Problem: Copy each line below that contains "number".

Material supplied:

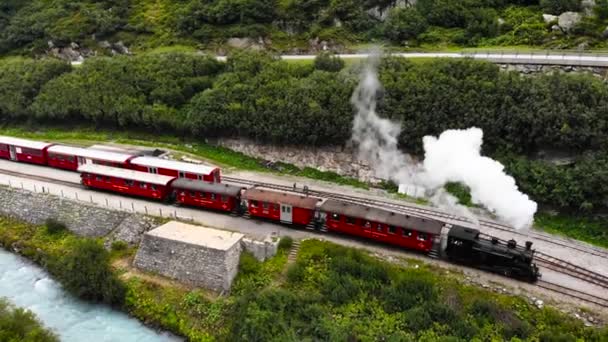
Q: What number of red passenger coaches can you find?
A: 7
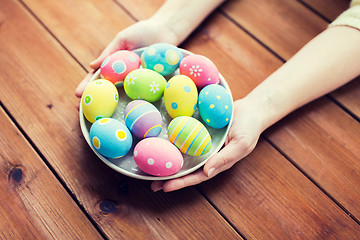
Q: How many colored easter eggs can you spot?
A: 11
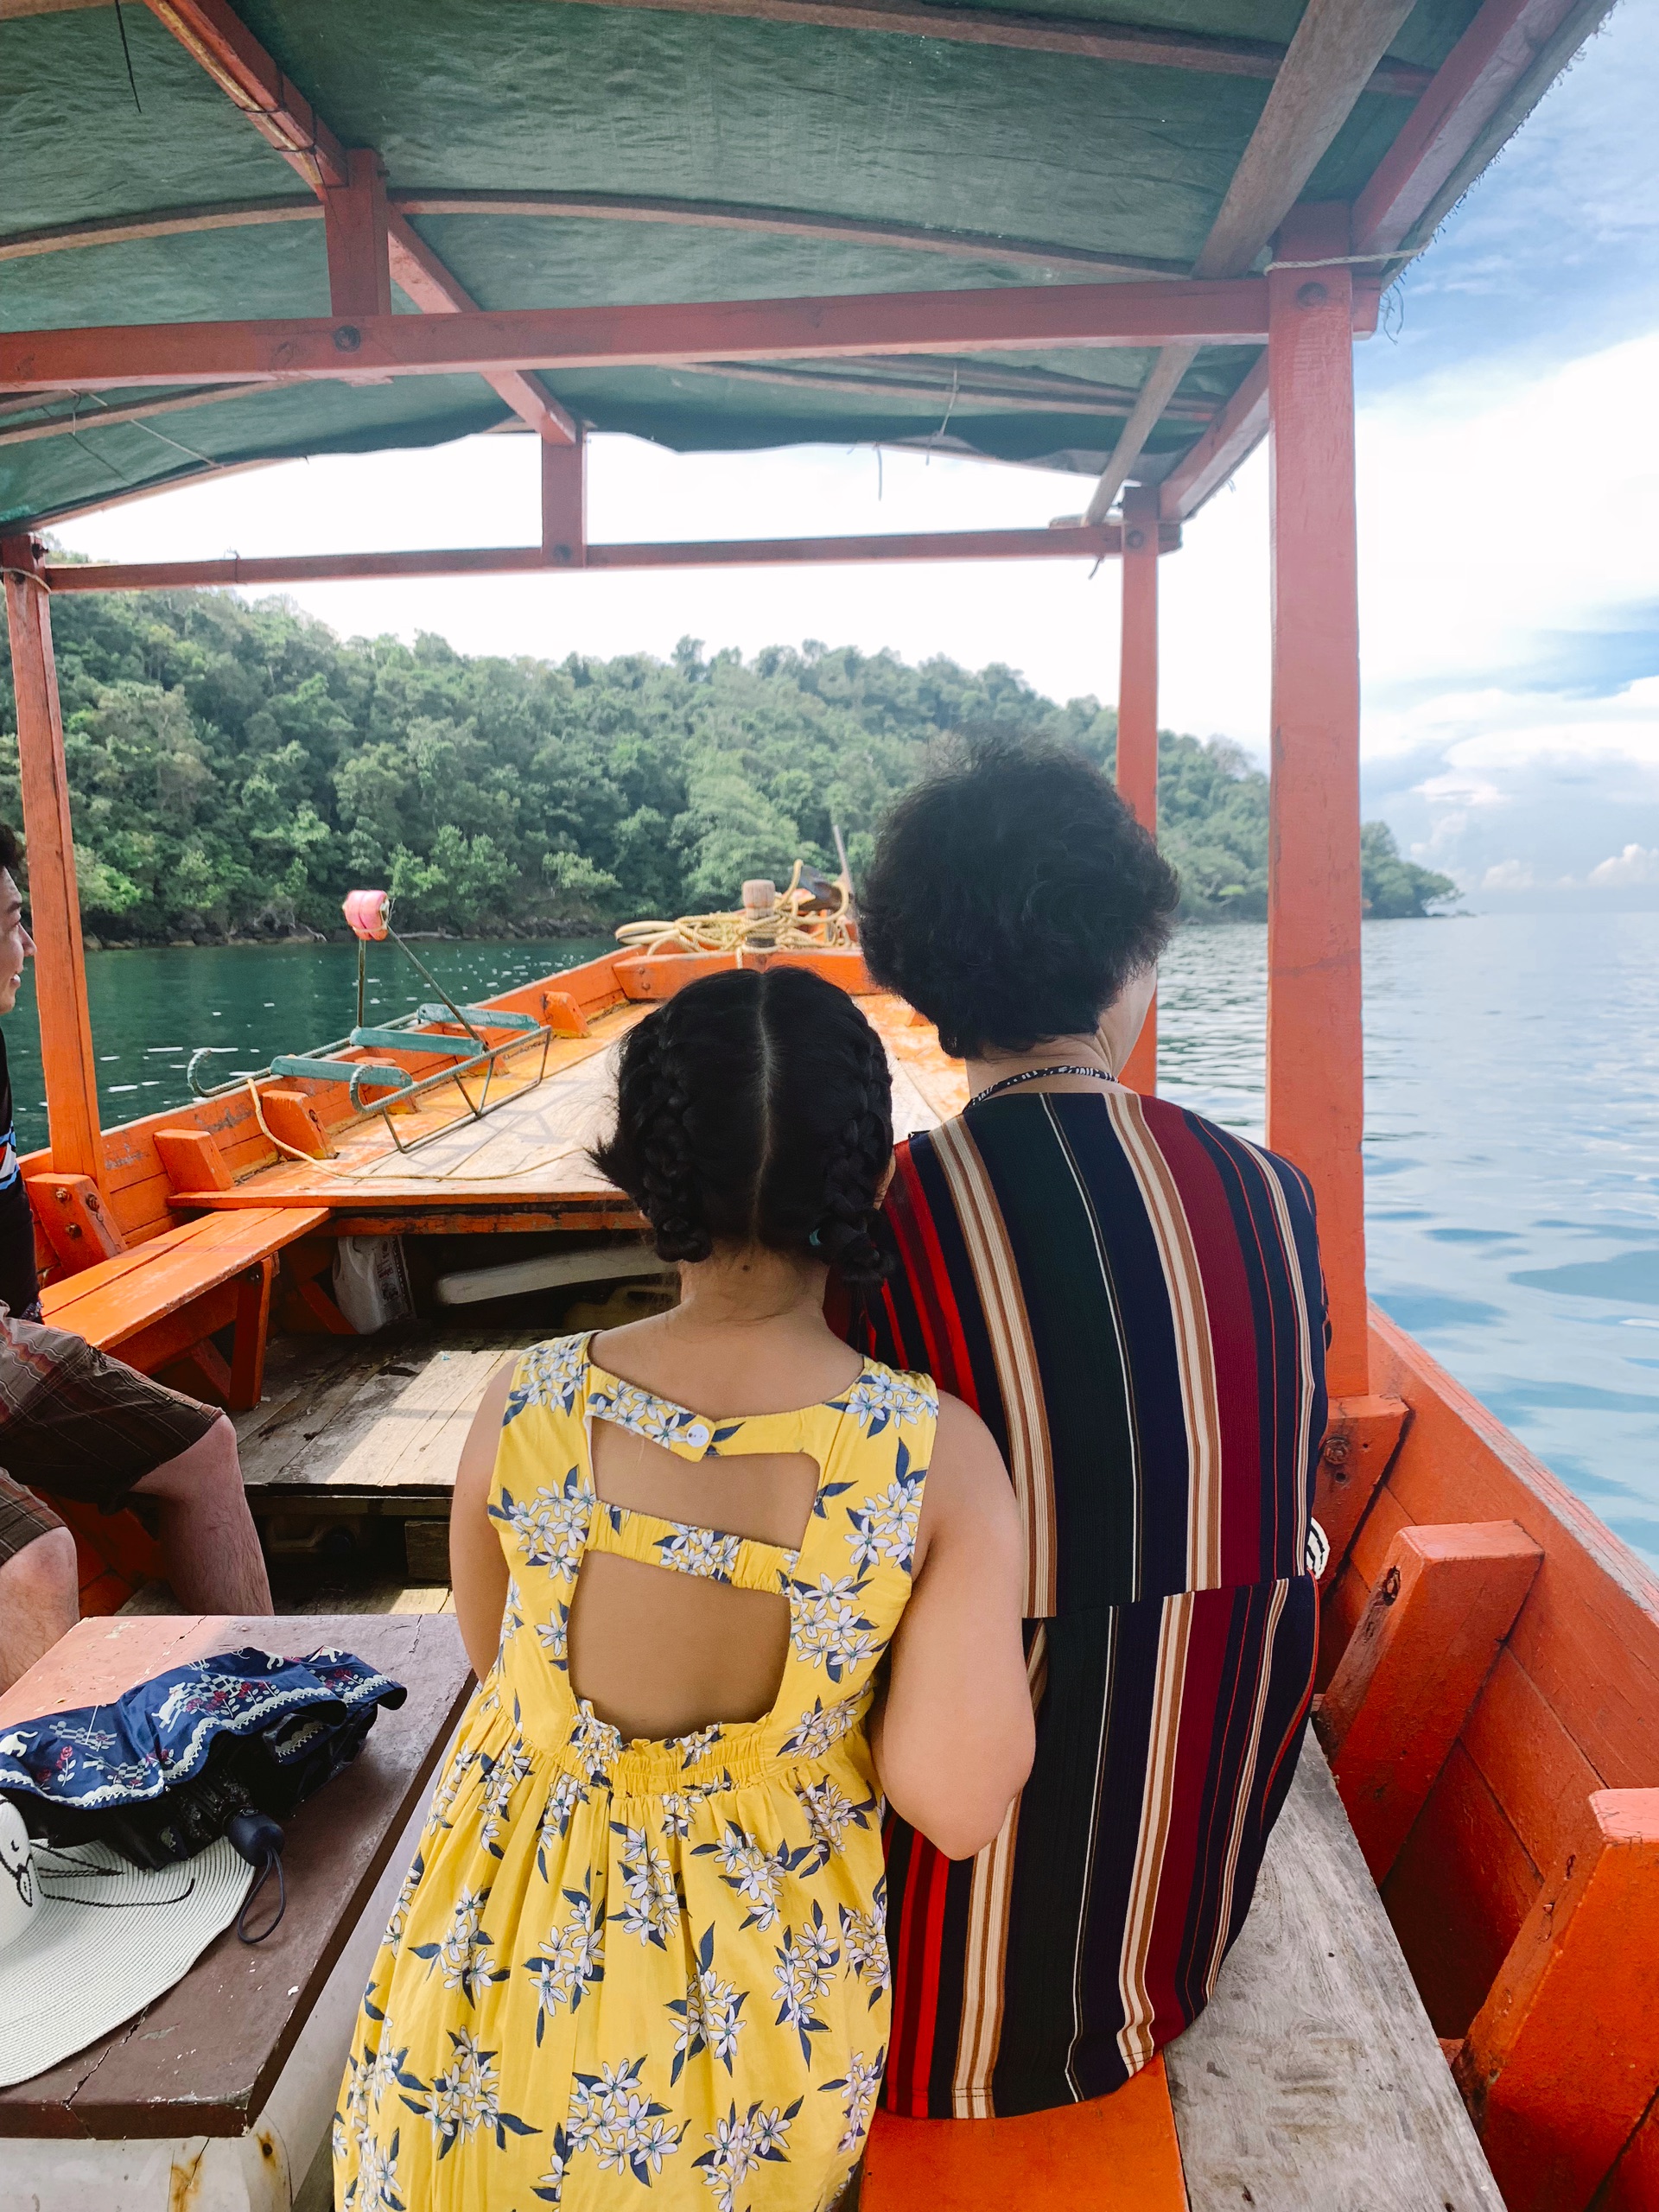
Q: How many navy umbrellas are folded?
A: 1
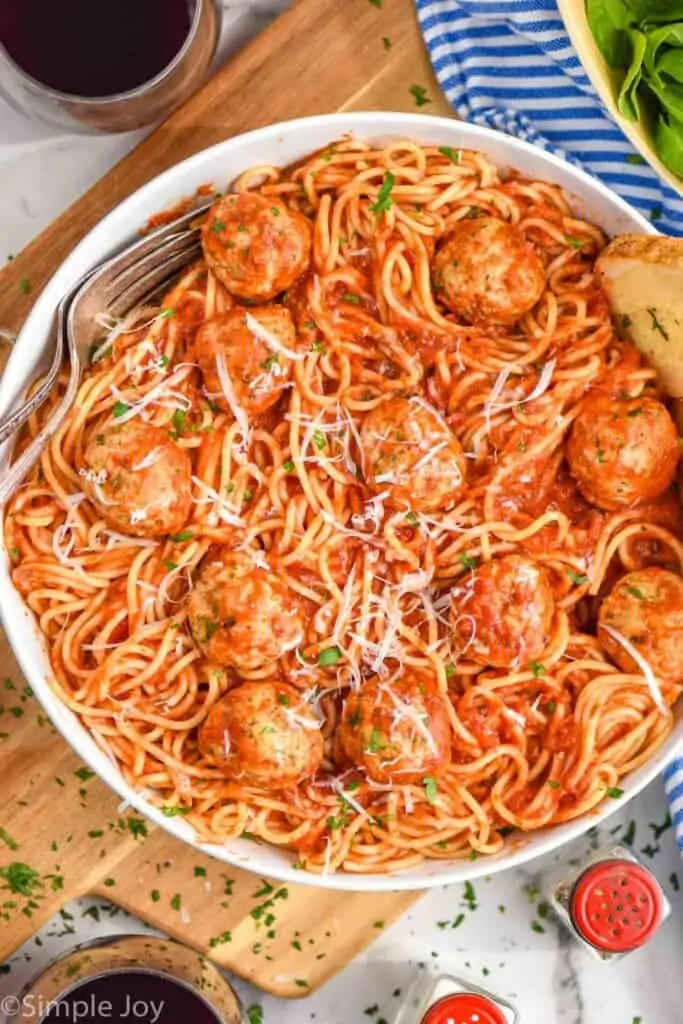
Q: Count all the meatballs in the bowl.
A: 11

* * *

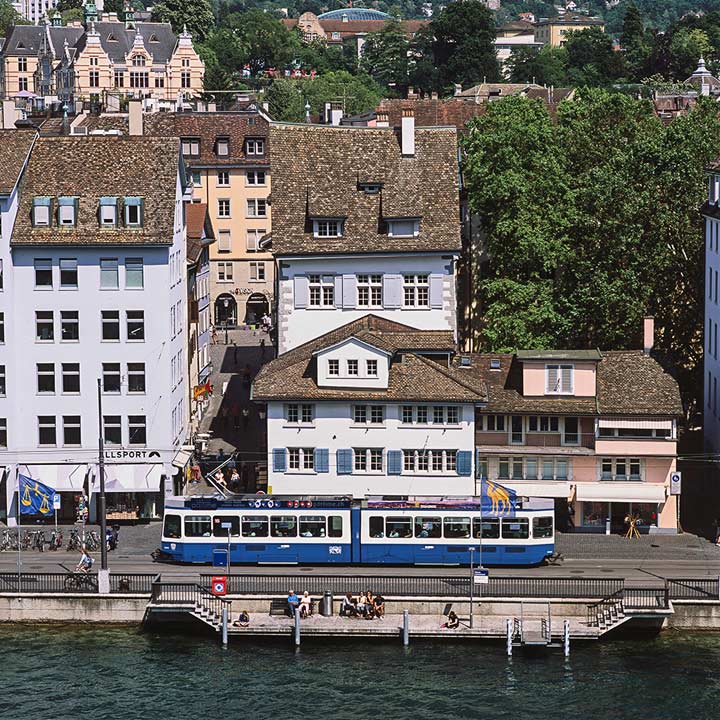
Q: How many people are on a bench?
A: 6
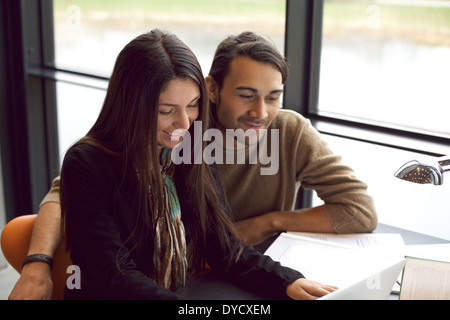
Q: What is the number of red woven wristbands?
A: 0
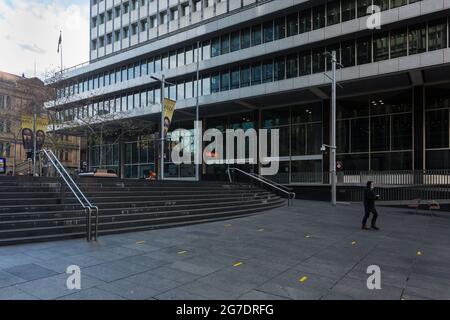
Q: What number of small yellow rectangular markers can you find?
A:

Answer to this problem:
Q: What number of red passenger coaches can you find?
Q: What is the number of red woven wristbands?
Q: What number of small yellow rectangular markers can you find?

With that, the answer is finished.